Analytical Optics
July 2023
Epistemic status: A lot of things about this post are incorrect. They will be fixed at some point in the future.
The calculus of variations provides a very nice abstraction barrier for studying nature. Step one, find a variational principle for the phenomena you're studying. Step two, use conservation laws, generalized force, momentum, energy, etc. to make some deductions. Lagrange and Hamilton already did this to classical mechanics (I've got two posts about that) and Fermat found a variational principle for optics back in the 17th century. A few months ago, when I finised by post about geometrical optics I thought of joining in the fun and finishing what Fermat started by doing some optics analytically. Watch me use no figures in this entire post.

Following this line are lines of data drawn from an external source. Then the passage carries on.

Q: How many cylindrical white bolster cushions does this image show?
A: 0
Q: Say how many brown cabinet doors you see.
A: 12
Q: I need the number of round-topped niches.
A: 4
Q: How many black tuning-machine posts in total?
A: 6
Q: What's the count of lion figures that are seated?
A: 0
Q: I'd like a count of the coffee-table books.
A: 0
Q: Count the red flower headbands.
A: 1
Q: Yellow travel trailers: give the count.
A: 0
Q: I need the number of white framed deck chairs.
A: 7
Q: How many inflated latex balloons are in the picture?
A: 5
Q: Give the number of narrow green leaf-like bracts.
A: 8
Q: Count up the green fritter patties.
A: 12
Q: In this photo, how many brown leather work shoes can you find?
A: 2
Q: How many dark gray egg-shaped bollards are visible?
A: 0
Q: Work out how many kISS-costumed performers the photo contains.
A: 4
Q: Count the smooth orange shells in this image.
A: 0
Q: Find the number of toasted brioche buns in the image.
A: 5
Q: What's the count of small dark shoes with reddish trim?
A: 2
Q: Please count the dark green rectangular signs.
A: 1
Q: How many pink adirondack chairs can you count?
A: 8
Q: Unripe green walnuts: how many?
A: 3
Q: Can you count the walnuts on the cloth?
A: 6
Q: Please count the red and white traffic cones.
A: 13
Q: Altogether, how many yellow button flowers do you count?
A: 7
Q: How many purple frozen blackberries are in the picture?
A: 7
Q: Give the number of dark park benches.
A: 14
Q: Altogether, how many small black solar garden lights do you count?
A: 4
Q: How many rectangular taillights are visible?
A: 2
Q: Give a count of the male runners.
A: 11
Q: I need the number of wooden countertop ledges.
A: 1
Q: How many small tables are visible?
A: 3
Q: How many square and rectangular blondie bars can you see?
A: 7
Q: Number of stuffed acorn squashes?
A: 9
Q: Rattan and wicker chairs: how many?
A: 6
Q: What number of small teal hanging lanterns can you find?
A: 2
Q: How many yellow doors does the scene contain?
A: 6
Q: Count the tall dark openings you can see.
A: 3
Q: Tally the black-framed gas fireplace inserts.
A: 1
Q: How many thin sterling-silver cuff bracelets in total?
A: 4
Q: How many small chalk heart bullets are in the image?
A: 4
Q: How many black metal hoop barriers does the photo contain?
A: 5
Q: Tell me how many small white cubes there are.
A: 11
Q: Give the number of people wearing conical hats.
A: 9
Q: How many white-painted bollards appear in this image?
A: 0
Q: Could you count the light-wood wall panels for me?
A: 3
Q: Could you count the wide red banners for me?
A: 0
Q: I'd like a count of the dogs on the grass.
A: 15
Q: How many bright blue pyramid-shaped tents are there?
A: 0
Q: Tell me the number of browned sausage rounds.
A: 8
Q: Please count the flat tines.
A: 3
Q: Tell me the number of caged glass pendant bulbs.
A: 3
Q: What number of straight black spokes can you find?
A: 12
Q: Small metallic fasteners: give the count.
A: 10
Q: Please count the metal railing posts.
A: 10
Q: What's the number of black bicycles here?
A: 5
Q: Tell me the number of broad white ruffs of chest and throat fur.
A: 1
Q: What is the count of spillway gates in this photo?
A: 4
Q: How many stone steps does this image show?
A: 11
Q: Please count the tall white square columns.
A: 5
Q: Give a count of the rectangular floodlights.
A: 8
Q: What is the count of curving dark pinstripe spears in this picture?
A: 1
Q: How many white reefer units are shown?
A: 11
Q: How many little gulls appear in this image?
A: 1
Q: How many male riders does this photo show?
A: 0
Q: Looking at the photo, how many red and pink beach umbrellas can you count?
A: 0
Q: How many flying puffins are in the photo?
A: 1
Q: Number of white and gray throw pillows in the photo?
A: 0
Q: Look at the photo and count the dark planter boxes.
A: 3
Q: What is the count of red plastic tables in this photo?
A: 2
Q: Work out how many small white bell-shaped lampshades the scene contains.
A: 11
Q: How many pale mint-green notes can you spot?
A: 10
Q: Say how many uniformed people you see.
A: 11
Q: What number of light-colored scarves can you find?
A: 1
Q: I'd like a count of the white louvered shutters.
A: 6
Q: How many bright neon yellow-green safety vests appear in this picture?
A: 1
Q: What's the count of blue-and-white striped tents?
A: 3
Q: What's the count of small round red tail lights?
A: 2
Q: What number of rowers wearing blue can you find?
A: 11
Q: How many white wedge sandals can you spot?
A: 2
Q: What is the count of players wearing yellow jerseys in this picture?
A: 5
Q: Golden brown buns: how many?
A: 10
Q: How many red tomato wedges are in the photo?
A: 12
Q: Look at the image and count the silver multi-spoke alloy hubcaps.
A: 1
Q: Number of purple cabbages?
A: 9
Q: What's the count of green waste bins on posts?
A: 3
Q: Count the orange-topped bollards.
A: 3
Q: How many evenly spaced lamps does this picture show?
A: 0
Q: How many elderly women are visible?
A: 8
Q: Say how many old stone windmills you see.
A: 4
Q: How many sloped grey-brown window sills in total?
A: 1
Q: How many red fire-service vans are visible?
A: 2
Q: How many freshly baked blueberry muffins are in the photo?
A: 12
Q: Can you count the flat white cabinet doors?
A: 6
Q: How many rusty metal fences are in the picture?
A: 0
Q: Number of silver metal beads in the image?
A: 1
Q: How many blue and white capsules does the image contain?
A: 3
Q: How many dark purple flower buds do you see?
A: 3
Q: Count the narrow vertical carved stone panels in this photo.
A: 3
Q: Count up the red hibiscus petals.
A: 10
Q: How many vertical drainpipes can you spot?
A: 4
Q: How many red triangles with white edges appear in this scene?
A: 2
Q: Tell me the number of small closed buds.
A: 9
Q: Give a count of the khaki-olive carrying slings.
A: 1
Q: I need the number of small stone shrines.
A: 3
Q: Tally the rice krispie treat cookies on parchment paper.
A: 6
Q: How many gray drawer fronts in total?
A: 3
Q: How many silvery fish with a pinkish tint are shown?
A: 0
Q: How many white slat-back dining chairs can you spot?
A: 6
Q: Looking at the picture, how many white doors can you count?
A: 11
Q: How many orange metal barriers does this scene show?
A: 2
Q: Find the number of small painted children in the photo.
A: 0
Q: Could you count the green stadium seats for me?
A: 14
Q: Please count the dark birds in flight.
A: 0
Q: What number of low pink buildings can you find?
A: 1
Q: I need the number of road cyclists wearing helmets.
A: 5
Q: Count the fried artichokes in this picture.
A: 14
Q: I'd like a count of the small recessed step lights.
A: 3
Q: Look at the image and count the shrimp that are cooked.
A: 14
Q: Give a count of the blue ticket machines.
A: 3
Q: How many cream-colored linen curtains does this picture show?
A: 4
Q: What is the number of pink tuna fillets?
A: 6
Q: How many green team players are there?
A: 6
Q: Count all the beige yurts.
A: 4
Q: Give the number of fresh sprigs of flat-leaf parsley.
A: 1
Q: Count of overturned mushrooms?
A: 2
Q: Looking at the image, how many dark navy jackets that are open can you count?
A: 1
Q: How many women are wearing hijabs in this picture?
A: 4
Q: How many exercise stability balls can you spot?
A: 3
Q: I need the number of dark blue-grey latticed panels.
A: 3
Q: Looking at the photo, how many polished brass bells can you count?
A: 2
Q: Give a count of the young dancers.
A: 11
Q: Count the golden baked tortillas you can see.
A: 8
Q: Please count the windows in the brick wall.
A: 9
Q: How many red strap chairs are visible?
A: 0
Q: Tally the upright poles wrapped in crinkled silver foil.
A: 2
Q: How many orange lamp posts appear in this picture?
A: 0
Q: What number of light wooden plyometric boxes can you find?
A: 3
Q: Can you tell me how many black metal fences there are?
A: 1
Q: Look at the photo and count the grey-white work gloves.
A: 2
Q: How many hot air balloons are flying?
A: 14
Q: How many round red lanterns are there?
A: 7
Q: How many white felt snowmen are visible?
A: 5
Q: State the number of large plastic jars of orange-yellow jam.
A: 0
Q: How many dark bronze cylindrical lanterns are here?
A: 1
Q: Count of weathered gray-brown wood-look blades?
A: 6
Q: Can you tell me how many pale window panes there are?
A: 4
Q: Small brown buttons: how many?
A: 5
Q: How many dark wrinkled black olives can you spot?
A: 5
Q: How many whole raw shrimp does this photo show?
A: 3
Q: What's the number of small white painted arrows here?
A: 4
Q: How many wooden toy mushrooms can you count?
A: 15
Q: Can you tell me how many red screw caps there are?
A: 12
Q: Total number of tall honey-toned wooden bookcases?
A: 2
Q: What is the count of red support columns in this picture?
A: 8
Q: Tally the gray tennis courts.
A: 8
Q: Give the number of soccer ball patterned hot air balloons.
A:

Fermat's mathematical superpower was definitely his skill of asking "what if?" appropriately. He was looking at Pythagorean triples, "what if the power isn't two?" Later on he was reading an old optics book that said that the movement of light in a uniform medium can be described as the path of least length, "well that doesn't work for non-uniform media, what if its the path of least time?" He also knew some basic calculus by then so he got to work and managed to prove Snell's law this way. In short, he found a variational principle for optics.
Axiom 1. The path $\gamma : [0,1] \to \R^2$ taken by light is the path that satisfies $\delta T = 0$ where $T$ is the time it takes light to traverse $\gamma.$ This is often called Fermat's principle or the principle of least time.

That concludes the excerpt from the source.